Catégories: Médias citoyens, Rising Voices

[Tous les liens renvoient vers des pages en anglais.]

Cet article est reproduit avec l'autorisation du blog Global Native Networks [1].

Il y a 26 ans déjà, Gayatri Chakravorty Spivak questionnait la politique de représentativité dans son essai post-colonialiste emblématique, Can the Subaltern Speak? [2][“Les subalternes peuvent-is parler ?] . J'ai relu l'essai lorsque j'ai appris qu'un atelier allait avoir lieu pour offrir aux locuteurs de langues sous-représentées des outils permettant que leurs langues soient reconnues par les technologies numériques. Au moment où l'université d'été 2014 “Coder pour les communautés linguistiques” représente une chance importante de créer un espace numérique plus inclusif, peut-il éviter les paradigmes d'expression et d'égocentrisme occidentaux datés qui gouvernent l'Internet ? Paraphrasant Spivak, je demande : les subalternes peuvent-ils coder ? 

Ce n'est pas un secret qu'une poignée de langues dominent l'espace en ligne. Un billet publié en octobre dernier par András Kornai dans le journal PLOSOne (judicieusement intitulé “Digital Language Death” [3] [la mort numérique de la langue]) relevait que moins de cinq pour cent des langues mondiales actuelles sont utilisées en ligne.

Hors ligne, environ 7 776 langues sont usitées quotidiennement. Afin d'établir combien étaient présente en ligne, Kornai a développé un programme pour délimiter les domaines principaux [4] du web et lister le nombre de mots dans chaque langue. Les résultats reflètent, d'après Kornai, “la preuve d'une extinction massive, causée par la fracture numérique.”

Confronté aux chiffres, il est difficile de ne pas conclure que les nouveaux outils numériques perpétuent l'altération structurelle des peuples indigènes. Alors que les nouvelles technologies apportent souvent d'immenses bénéfices aux communautés locales pour leur quotidien, santé et préservation de leur culture, leurs interfaces sont définies dans d'autres langues, lois de propriété intellectuelle, normes culturelles de partage et de communication. Ainsi, l'Internet — et ceux qui le développent — perpétue cette violence épidémique, qui accélère la destruction des manières non occidentales de voir le monde.
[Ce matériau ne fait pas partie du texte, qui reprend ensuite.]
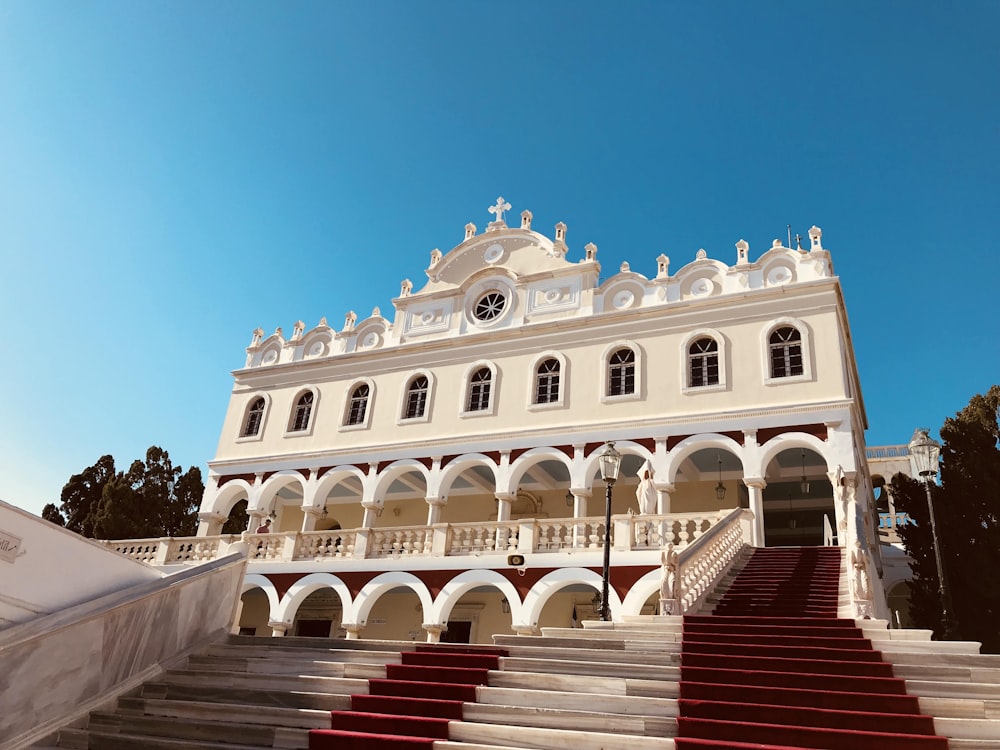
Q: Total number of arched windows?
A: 9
Assistez à l'université d'été 2014 CIDLeS : Coder pour les communautés linguistiques, une conférence qui vise à donner à chacun la capacité de s'impliquer dans les espaces numériques dans sa propre langue. D'après le site [5] du CIDLes, la conférence réunira trois groupes de participants :

L'université d'été, qui aura lieu du 11 au 15 aout au sein du “Parque Natural das Serras de Aire e Candeeiros [6]” [PT] près de Minde, au Portugal, rassemble certains grands noms du domaine émergent de la diversité linguistique en ligne. Ces experts feront office de mentors [7] pour les participants à l'université d'été.

Par exemple, Kevin Scannell, mieux connu pour son projet Indigenous Tweets [8], aidera les étudiants à “transformer un corpus de données en correcteurs orthographiques.” Les étudiants vont apprendre comment trouver, clarifier et coder les données à partir du web, ensuite créer des listes de fréquence, ajouter la morphologie, afin de produire des extensions Firefox/OpenOffice.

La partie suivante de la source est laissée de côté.